• **EXERCISE DESCRIPTION**
Copying starts at the line containing "Q: Could you" and stops after the last line of the records; each line is repeated exactly, and pictures are skipped.

----

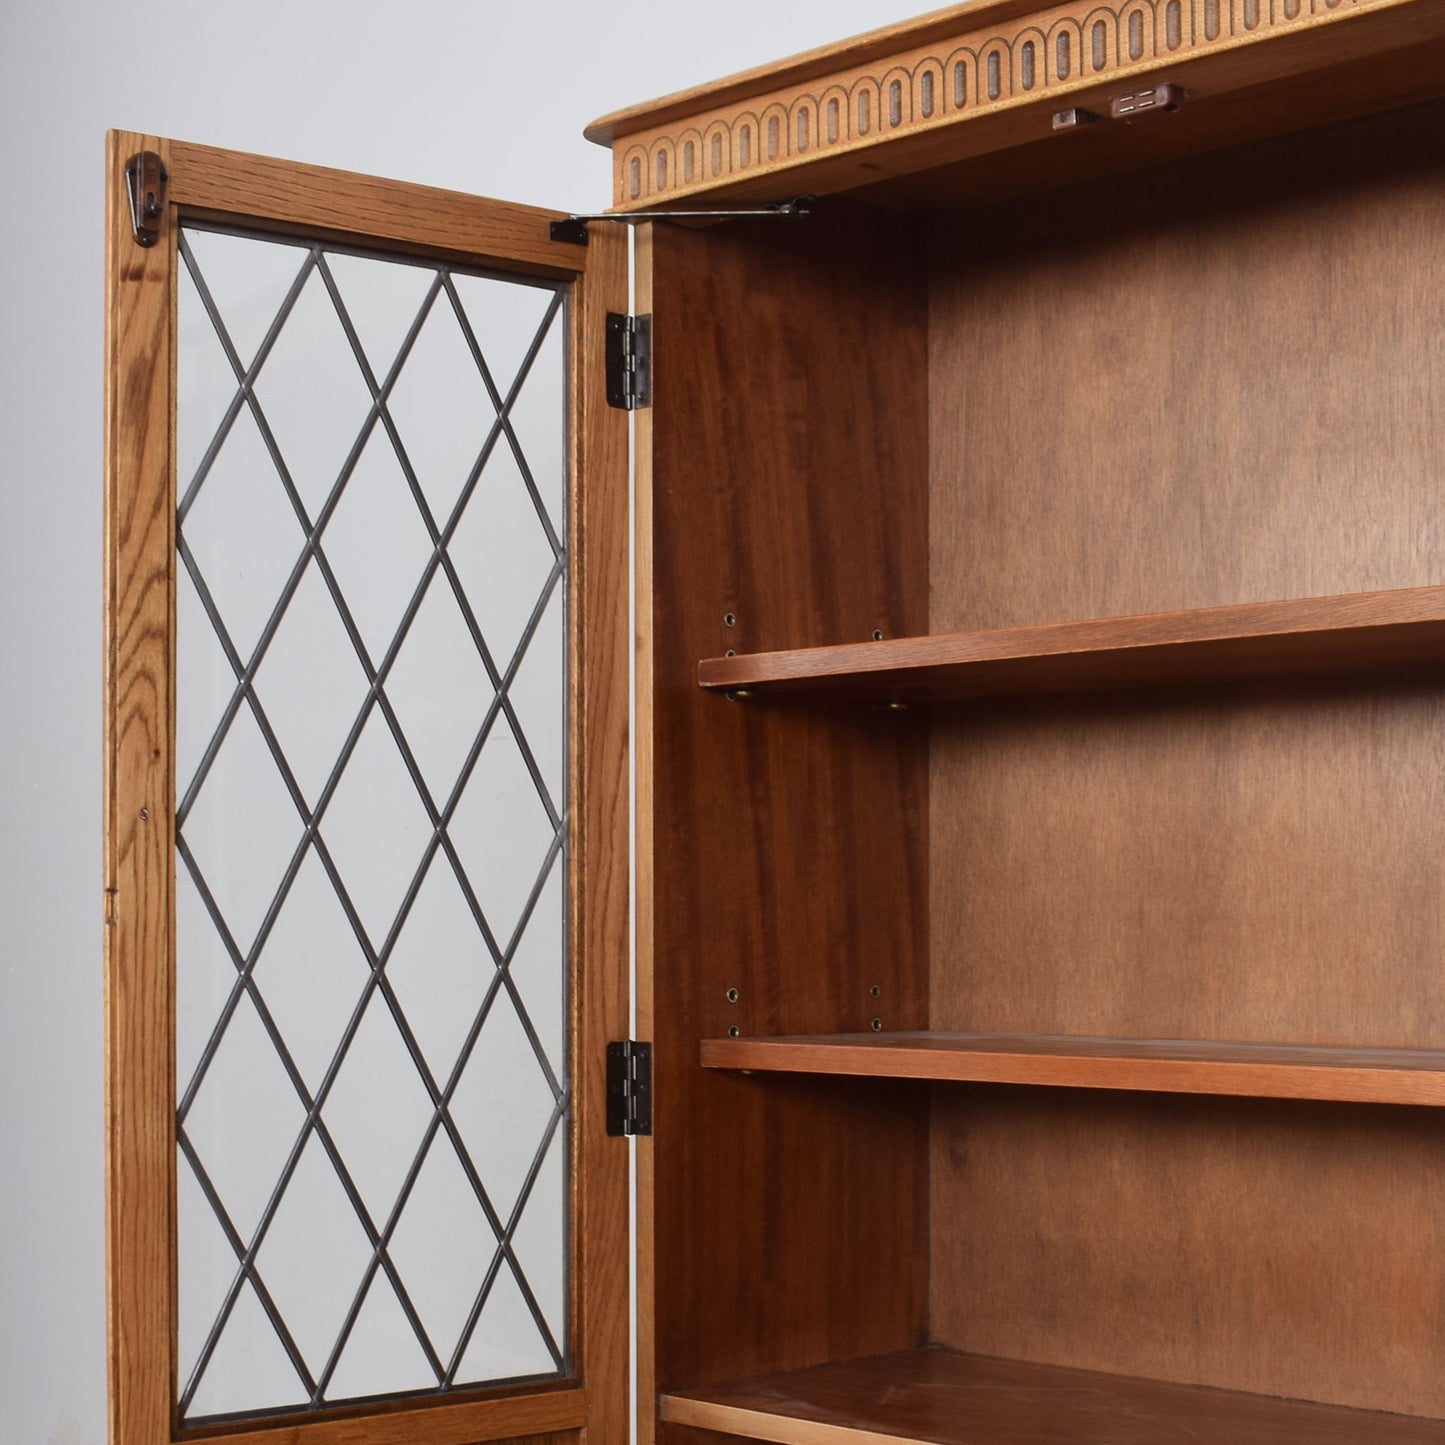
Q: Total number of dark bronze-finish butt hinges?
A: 2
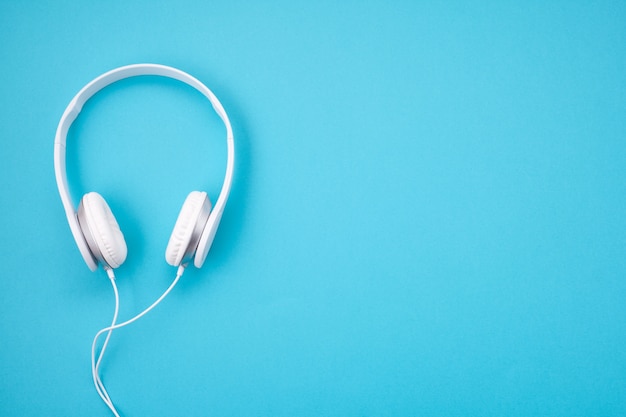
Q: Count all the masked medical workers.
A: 0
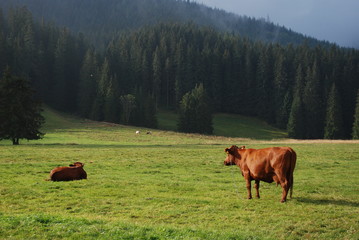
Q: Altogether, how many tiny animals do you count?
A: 2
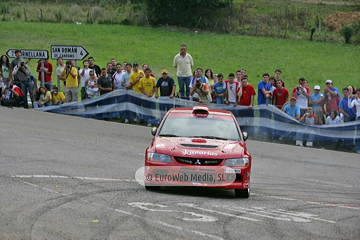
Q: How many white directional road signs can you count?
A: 2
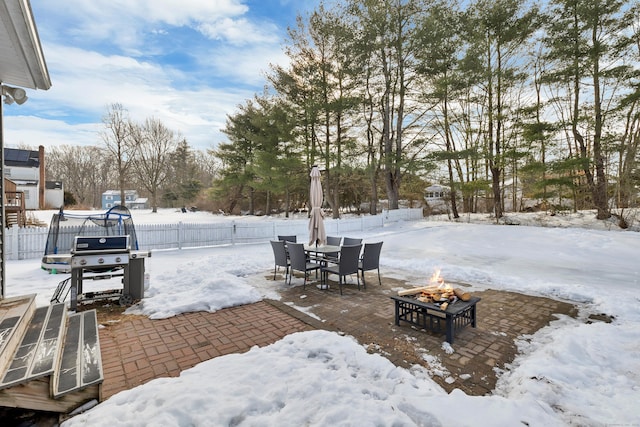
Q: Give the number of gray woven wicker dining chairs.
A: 7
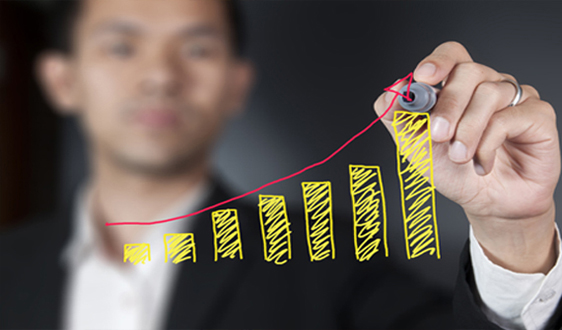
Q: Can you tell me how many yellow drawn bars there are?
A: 7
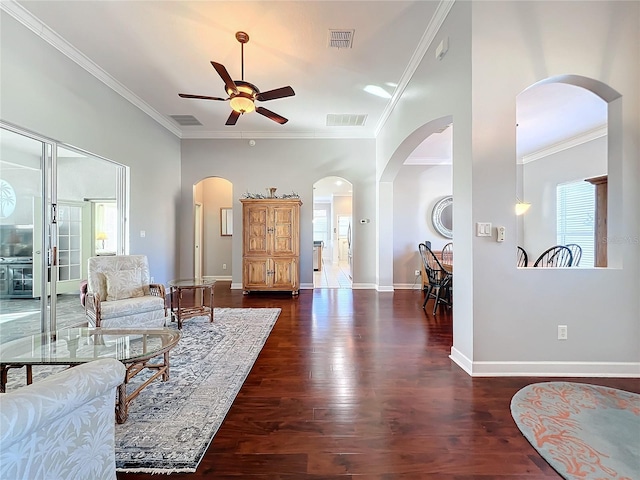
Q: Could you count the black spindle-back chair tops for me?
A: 5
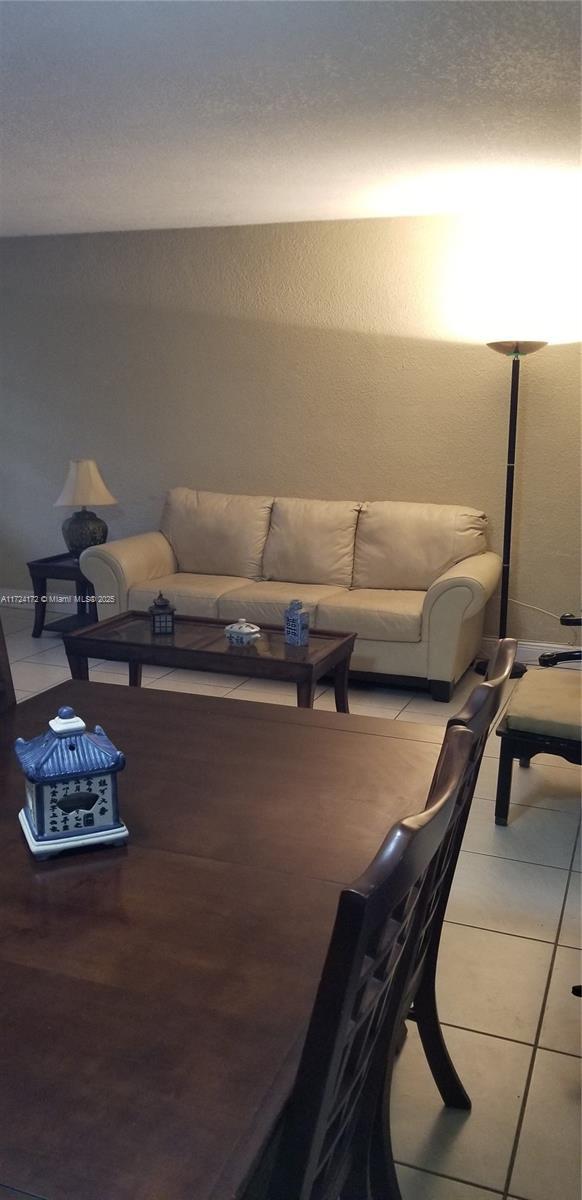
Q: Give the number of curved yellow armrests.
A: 2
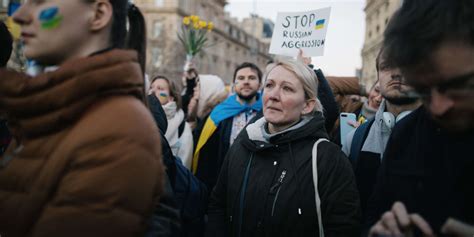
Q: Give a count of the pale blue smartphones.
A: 1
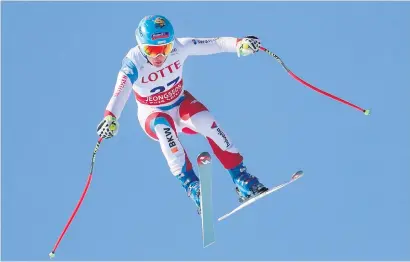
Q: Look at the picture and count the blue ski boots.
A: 2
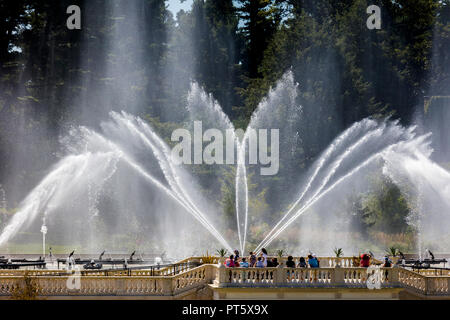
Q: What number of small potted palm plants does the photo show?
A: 4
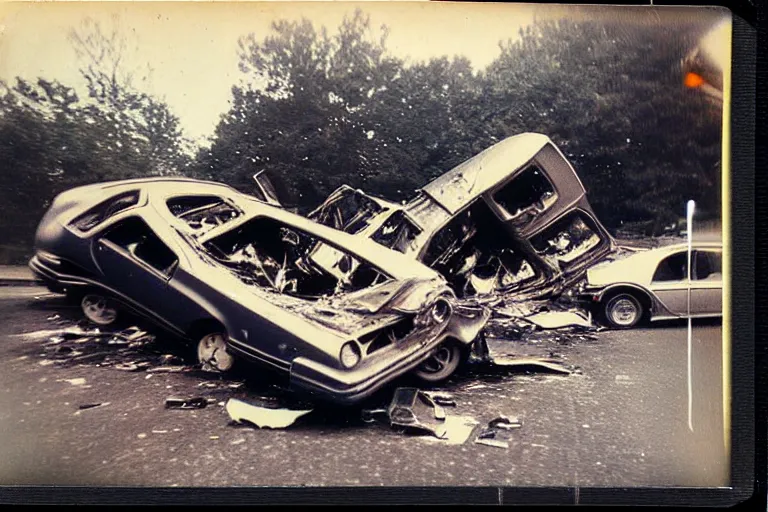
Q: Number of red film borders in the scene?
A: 0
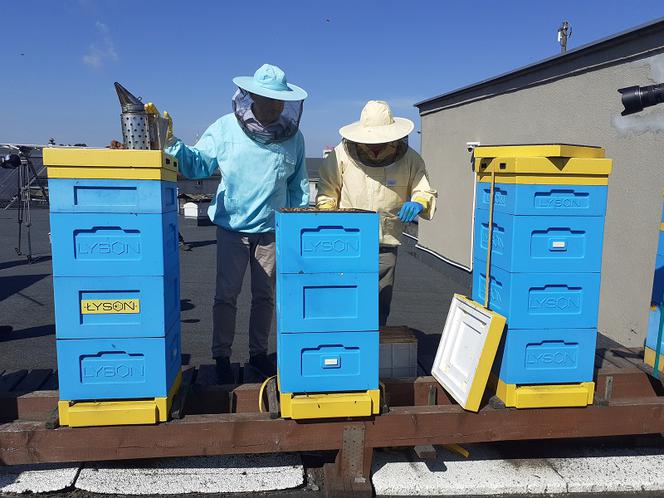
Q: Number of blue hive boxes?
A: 11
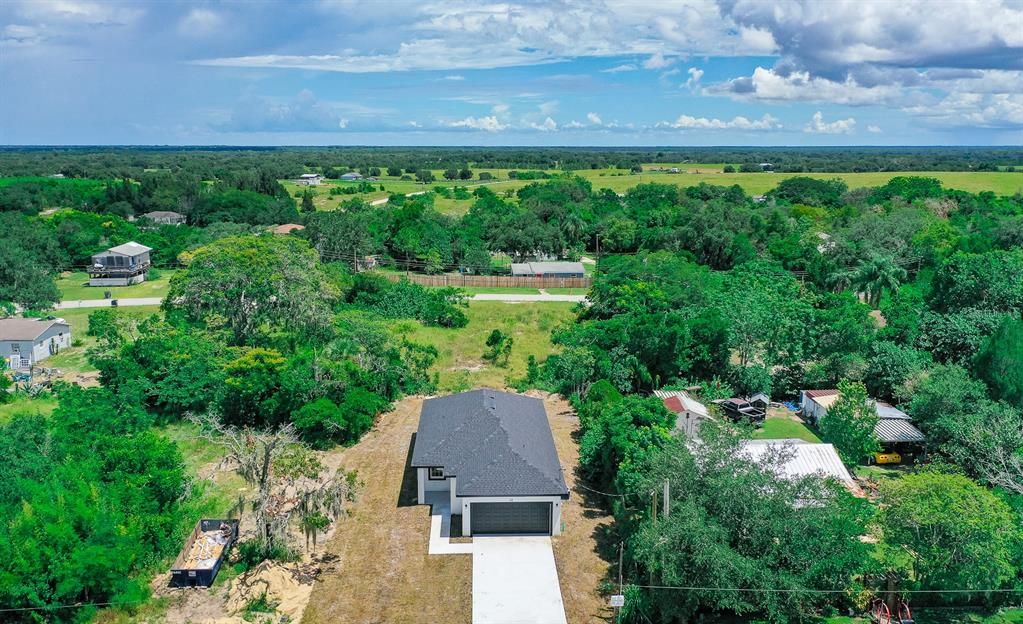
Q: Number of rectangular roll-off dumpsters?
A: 1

----

• **EXPECTED ANSWER**
Q: Could you count the black spindle-back chair tops for me?
A: 5
Q: Give the number of curved yellow armrests.
A: 2
Q: Give a count of the pale blue smartphones.
A: 1
Q: Look at the picture and count the blue ski boots.
A: 2
Q: What number of small potted palm plants does the photo show?
A: 4
Q: Number of red film borders in the scene?
A: 0
Q: Number of blue hive boxes?
A: 11
Q: Number of rectangular roll-off dumpsters?
A: 1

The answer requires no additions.